Burns, Russo, Tamigi, & Reardon, LLP, Garden City, N.Y. (John T. Pieret of counsel), for appellant.

William Pager, Brooklyn, N.Y., for plaintiff-respondent.

Margaret G. Klein & Associates (Crafa & Sofield, P.C., Rockville Centre, N.Y. [Thomas R. Sofield], of counsel), for defendant-respondent.



DECISION & ORDER

In an action to recover damages for personal injuries, the defendant Flora Chang appeals from an order of the Supreme Court, Queens County (Taylor, J.), dated September 26, 2013, which denied her motion for summary judgment dismissing the complaint and all cross claims insofar as asserted against her.

ORDERED that the order is affirmed, with one bill of costs.

The plaintiff allegedly was injured when she slipped and fell in the hallway near the entrance to her apartment, which was located on the thirteenth floor of a building owned by the defendant Sanford Tower Condo. A surveillance video showed the defendant Flora Chang, who also owned an apartment on the same floor, mopping the subject hallway less than one hour before the plaintiff's fall. The plaintiff subsequently commenced this action against the Sanford Tower Condo and Chang. Following discovery, Chang moved for summary judgment dismissing the complaint and all cross claims insofar as asserted against her. The Supreme Court denied her motion.

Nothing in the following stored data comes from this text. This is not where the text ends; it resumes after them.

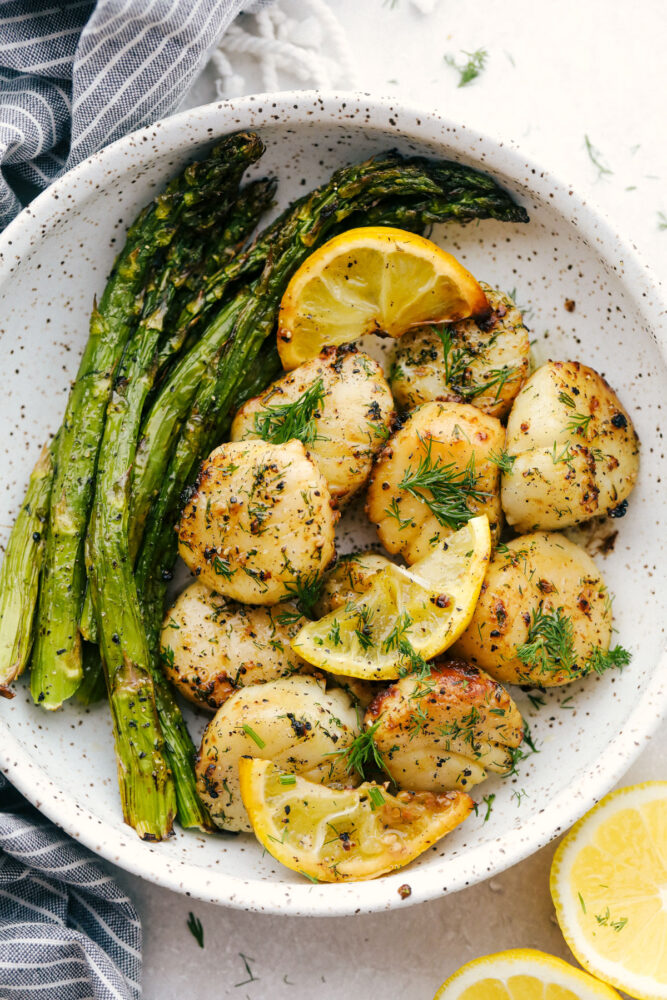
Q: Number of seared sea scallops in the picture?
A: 10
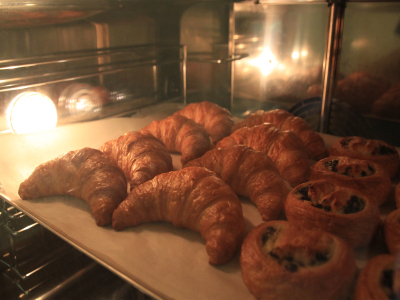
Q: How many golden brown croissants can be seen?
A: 8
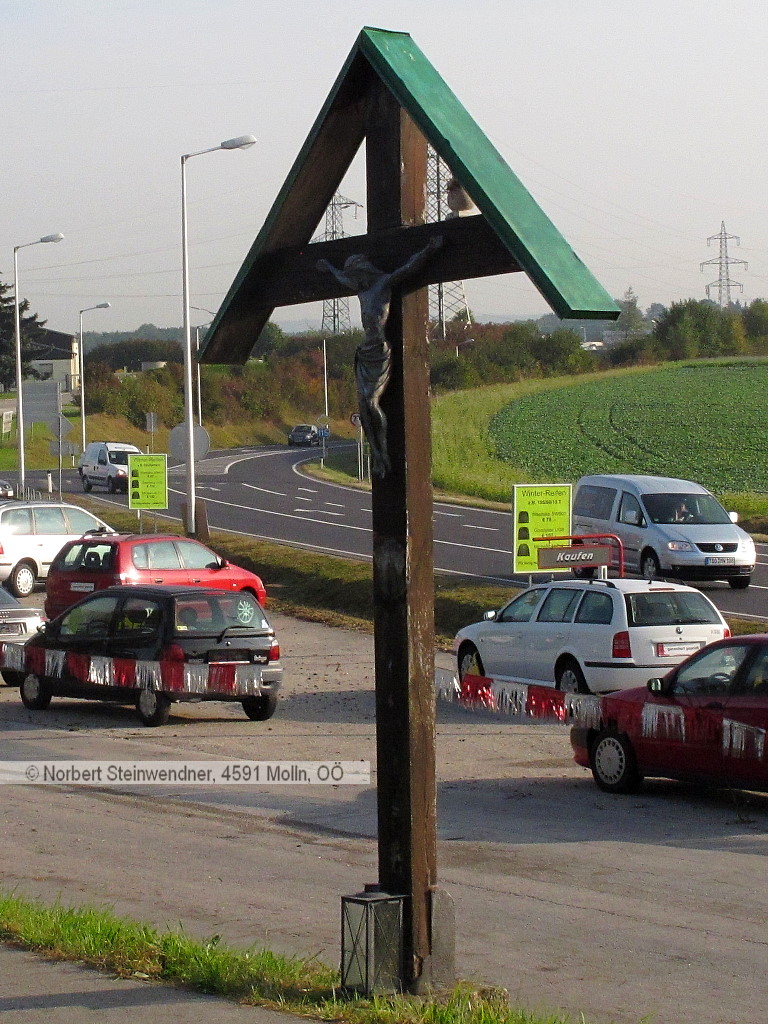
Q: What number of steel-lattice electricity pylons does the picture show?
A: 3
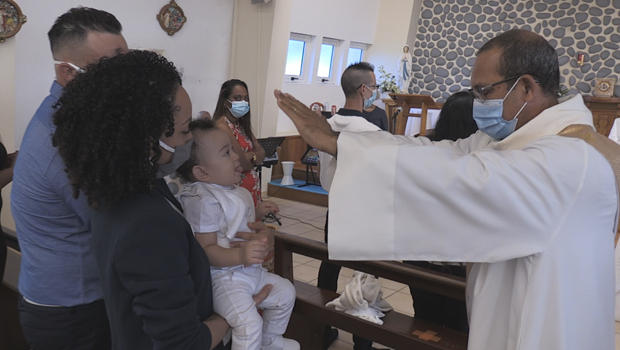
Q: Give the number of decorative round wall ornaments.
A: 2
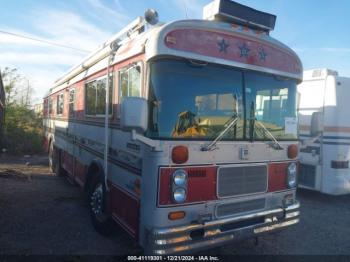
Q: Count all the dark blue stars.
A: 3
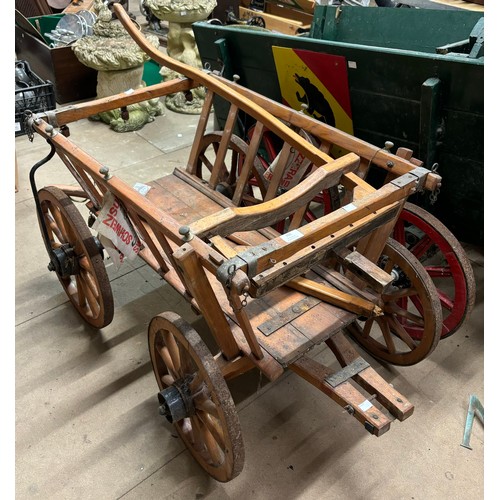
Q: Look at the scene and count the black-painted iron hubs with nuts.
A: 2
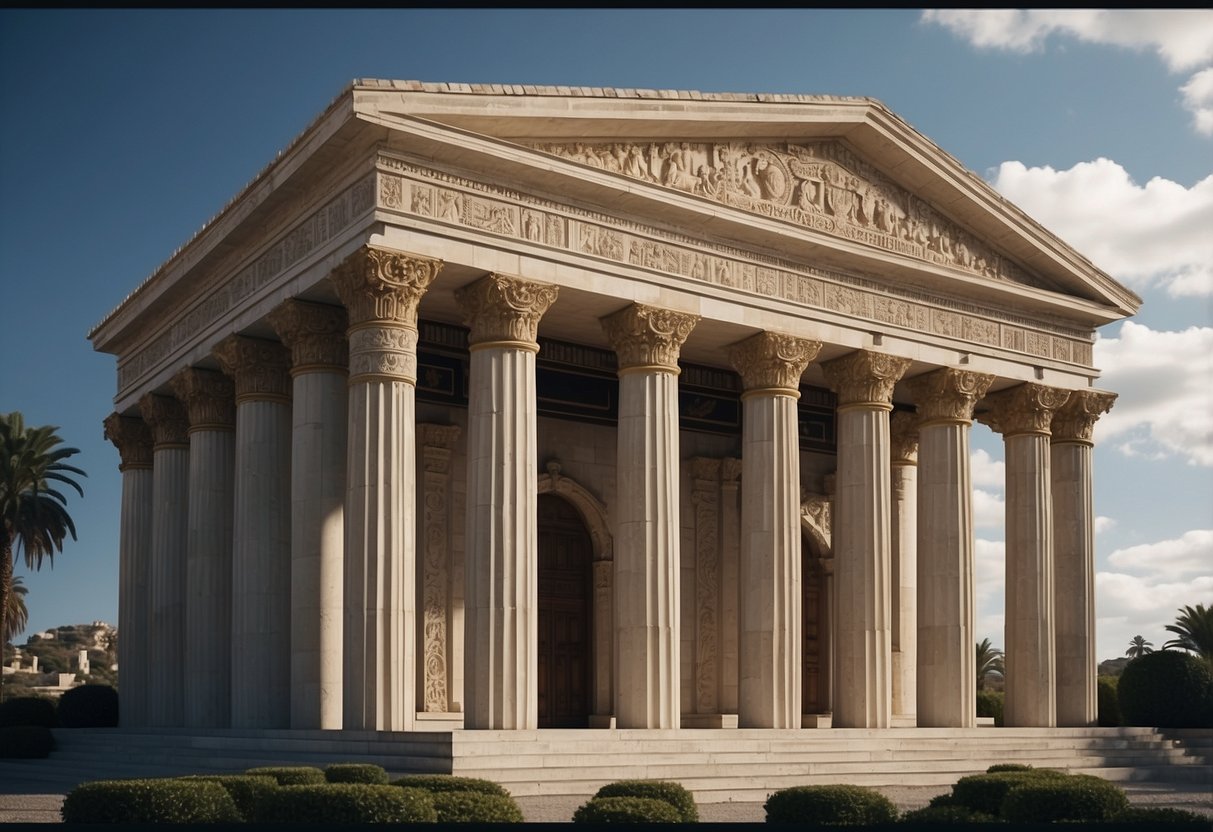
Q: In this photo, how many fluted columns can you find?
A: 13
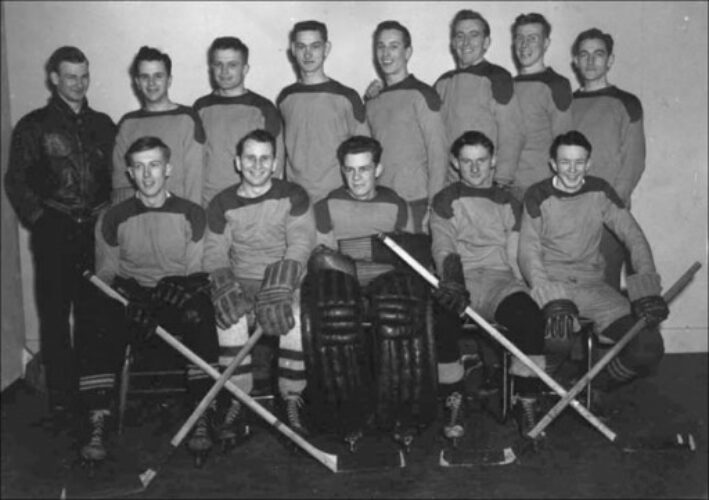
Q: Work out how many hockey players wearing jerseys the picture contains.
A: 12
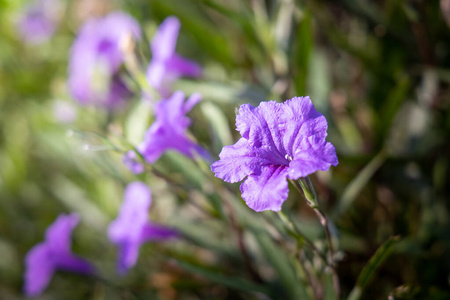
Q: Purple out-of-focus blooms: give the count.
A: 6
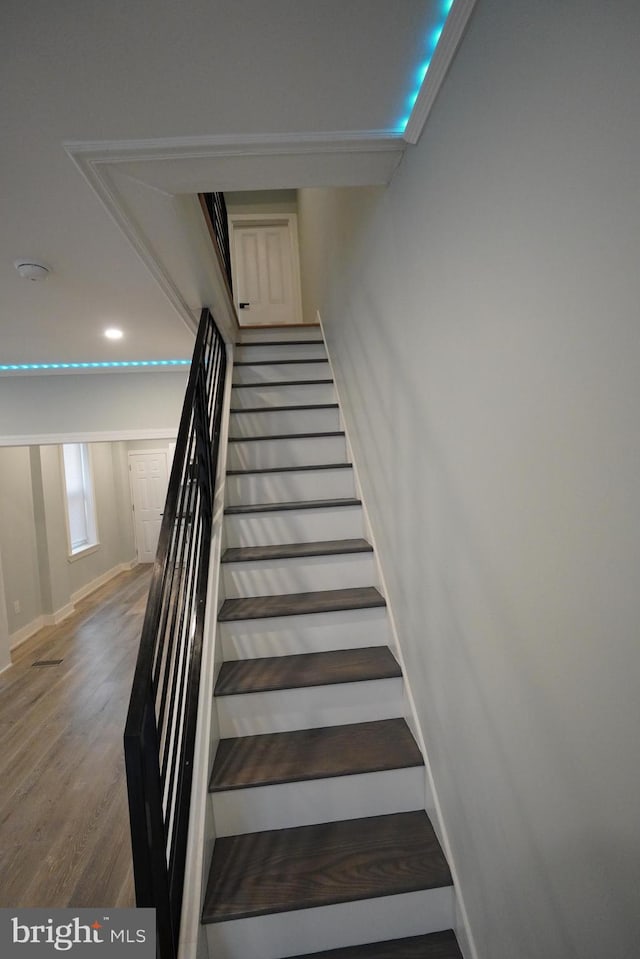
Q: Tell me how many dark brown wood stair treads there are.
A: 13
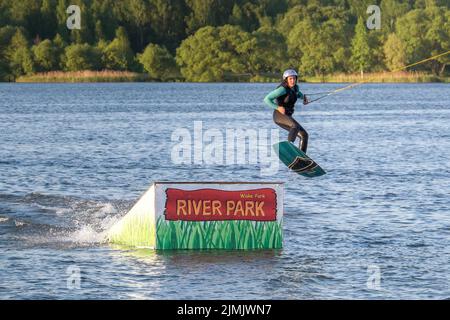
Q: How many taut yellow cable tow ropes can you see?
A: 1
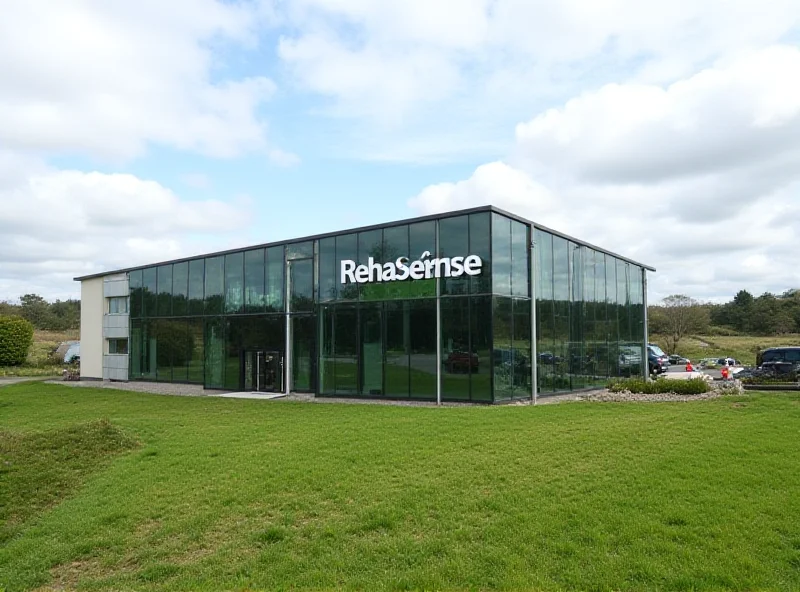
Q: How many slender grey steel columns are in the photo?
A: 4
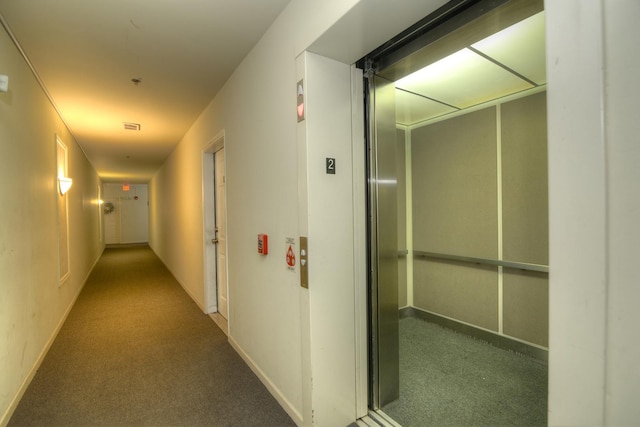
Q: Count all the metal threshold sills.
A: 1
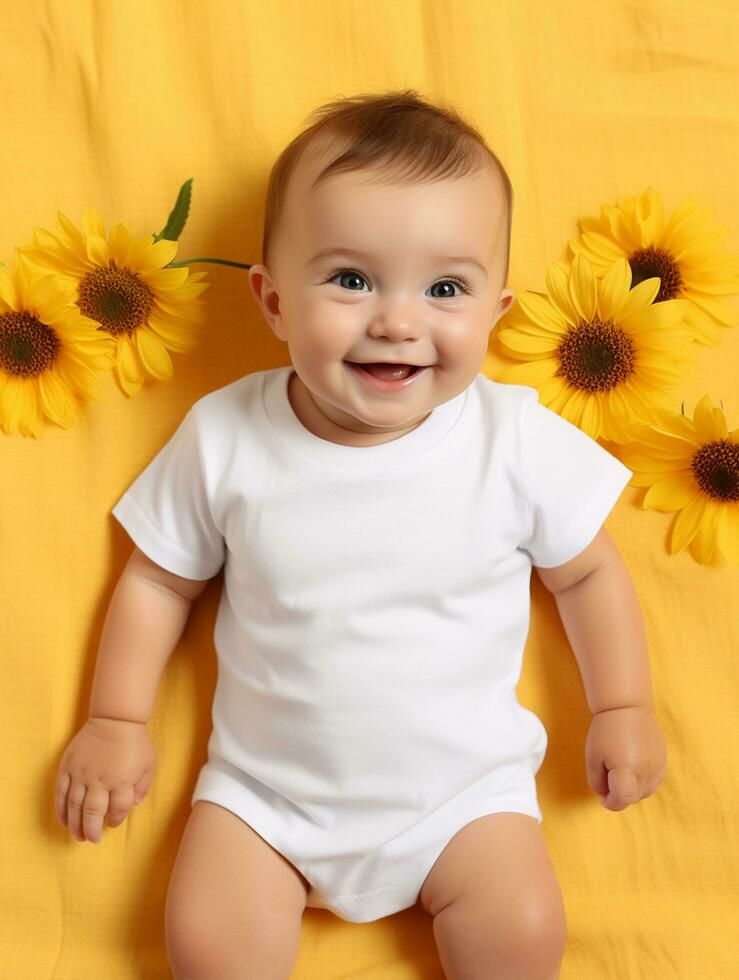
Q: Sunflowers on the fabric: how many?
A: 5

The Supreme Court properly denied Chang's motion for summary judgment dismissing the complaint and all cross claims insofar as asserted against her. A defendant who moves for summary judgment in a slip-and-fall case has the initial burden of making a prima facie showing that he or she neither created the dangerous condition, nor had actual or constructive notice of its existence for a sufficient length of time to discover and remedy it (see Heck v Regula, __ AD3d __, 2014 NY Slip Op 08401, *1 [2d Dept 2014]). Moreover, in a slip-and-fall case, a defendant can establish prima facie entitlement to judgment as a matter of law by demonstrating that the plaintiff did not know what caused the fall (see Lamour v Decimus, 118 AD3d 851, 851).

In determining a defendant's motion for summary judgment, the court must view all of the evidence in the light most favorable to the nonmoving plaintiff, and must resolve all reasonable inferences in the plaintiff's favor (see Lamour v Decimus, 118 AD3d at 852; Giraldo v Twins Ambulette Serv., Inc., 96 AD3d 903).

Here, Chang failed to establish, prima facie, either that the plaintiff did not know what caused her to fall (see Lamour v Decimus, 118 AD3d at 851-852) or that Chang did not create the alleged dangerous condition on the hallway floor (see Johnson v Culinary Inst. of Am., 95 AD3d 1077, 1078-1079). Since Chang failed to establish her entitlement to judgment as a matter of law, it is unnecessary to consider the sufficiency of the plaintiff's opposing papers (see Alvarez v Prospect Hosp., 68 NY2d 320, 324; Martinez v 1261 Realty Co., LLC, 121 AD3d 955, 956).

DILLON, J.P., CHAMBERS, HALL and DUFFY, JJ., concur.